LISTED ENTRIES.

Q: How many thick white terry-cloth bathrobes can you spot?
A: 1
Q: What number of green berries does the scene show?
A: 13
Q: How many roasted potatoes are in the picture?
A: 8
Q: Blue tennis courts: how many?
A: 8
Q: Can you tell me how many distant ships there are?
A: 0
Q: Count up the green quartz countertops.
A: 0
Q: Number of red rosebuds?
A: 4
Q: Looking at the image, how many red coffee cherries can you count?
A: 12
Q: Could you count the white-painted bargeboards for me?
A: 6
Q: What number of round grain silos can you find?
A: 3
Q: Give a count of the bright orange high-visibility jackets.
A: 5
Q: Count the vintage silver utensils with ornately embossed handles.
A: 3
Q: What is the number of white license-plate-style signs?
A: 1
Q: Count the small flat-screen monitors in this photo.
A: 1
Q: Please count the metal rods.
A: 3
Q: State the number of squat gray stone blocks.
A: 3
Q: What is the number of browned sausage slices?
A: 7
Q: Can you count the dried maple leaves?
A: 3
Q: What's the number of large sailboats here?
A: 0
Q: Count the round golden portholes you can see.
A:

EXERCISE DIRECTIONS.
Collect the lines of the records that include the string "What".

EXERCISE OUTPUT.
Q: What number of green berries does the scene show?
Q: What number of round grain silos can you find?
Q: What is the number of white license-plate-style signs?
Q: What is the number of browned sausage slices?
Q: What's the number of large sailboats here?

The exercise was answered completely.